Dieter Lutsch
Das fünfte Element
Opening reception June 11th, 2010, 6:00 – 9:00 p.m.
June 12th – July 24th, 2010
Das fünfte Element
The sculptor Dieter Lutsch works with materials which have an everyday use, but then liberates them from their original role, utilising them for completely new purposes. His world is refreshingly free of constraints when it comes to the reallocation of meaning or importance - for instance, he makes holes in inflatable mattresses and declares them to be room fountains or he blows up wineskins in order to showcase them as balloons. Then again he joins hundreds of standard commercial wooden europallets to make a flight of stairs 25 metres long and 6 metres high, so that the observer can experience the amount of room that the staircase takes up. An ever-recurring element of his work is the use of washing foam, from which he creates rising pillars. For "The Fifth Element" he produces shapes from foam too, places billowing islands of foam on a carpet and names an installation of foam, wire and light bulb which hangs from the ceiling "Ceiling Light". And thus he constantly breaks away from original design and purpose, in order to assign space for a presentation in a totally new form.

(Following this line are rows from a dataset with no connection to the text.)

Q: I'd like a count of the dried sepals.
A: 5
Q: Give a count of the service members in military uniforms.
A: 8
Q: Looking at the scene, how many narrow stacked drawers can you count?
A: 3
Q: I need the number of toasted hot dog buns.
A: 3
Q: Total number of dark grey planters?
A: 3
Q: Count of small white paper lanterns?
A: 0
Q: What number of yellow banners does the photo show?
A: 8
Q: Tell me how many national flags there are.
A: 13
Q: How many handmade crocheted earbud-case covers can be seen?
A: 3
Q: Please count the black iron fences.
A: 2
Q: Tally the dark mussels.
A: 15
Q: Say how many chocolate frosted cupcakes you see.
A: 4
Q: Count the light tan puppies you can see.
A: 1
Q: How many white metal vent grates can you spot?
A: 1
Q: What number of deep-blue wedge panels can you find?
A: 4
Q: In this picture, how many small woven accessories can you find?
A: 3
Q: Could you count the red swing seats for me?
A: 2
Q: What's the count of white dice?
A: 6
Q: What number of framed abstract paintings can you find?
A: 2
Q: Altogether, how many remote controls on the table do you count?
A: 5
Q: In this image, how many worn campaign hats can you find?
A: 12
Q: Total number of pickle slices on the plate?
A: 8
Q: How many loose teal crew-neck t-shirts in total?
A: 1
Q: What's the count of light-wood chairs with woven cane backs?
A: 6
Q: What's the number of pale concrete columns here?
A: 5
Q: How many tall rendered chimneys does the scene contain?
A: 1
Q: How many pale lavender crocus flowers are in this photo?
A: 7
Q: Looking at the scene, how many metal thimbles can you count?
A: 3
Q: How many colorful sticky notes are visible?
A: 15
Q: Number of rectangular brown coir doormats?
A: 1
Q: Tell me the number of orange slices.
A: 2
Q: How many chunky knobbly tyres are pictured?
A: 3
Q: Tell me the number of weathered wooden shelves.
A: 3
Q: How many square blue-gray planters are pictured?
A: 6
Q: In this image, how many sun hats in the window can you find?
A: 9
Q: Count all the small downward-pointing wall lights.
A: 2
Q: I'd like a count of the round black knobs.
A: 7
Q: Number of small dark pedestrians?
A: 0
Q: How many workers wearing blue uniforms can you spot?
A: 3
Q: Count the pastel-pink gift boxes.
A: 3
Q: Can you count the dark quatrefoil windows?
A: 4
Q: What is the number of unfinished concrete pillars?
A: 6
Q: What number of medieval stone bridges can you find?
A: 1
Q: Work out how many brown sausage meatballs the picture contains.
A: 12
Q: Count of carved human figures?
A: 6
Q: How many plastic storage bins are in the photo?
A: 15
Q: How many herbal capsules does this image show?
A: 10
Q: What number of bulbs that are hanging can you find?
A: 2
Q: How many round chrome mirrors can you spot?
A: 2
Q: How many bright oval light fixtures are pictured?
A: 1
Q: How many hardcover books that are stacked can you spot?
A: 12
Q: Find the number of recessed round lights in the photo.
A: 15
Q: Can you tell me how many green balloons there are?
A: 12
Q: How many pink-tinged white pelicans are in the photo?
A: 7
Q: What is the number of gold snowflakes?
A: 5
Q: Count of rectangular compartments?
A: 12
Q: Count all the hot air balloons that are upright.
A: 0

It is no coincidence that the title of Lutsch's exhibition "The Fifth Element" reminds us of Luc Besson's film of the same name. With his title, Besson does cheekily draw inspiration from Buddhism and pre-Socratic philosophy, where the idea of a "fifth" element is identified as intangible yet connecting everything, but to suit Hollywood, Besson nominates the additional fifth element as love, which ultimately binds everything together and brings it into balance.
For "The Fifth Element" Dieter Lutsch uses the four base elements, fire, water, earth and air. The sculptor skilfully designates the fifth element as the gaze of the observer, the intellectual assimilation into the unique world of imagination and knowledge of each individual, for it is only through the world view of others that Lutsch would like to see his work completed. Without observers, with their own associations to breathe life into the sculptures, they will remain an accumulation of everyday items. They acquire intelligence only with the help of each viewer's own thoughts.
Born in 1974 in Schäßburg, Romania, the German artist lives and works in Berlin, where in 2008 he graduated from the Berlin-Weissensee University top of his class in sculpture under Karin Sander. "The Fifth Element" is Lutsch's second solo exhibition at the Jarmuschek + Partner Gallery. Dieter Lutsch is also showcased by the gallery at the Volta6 in Basel.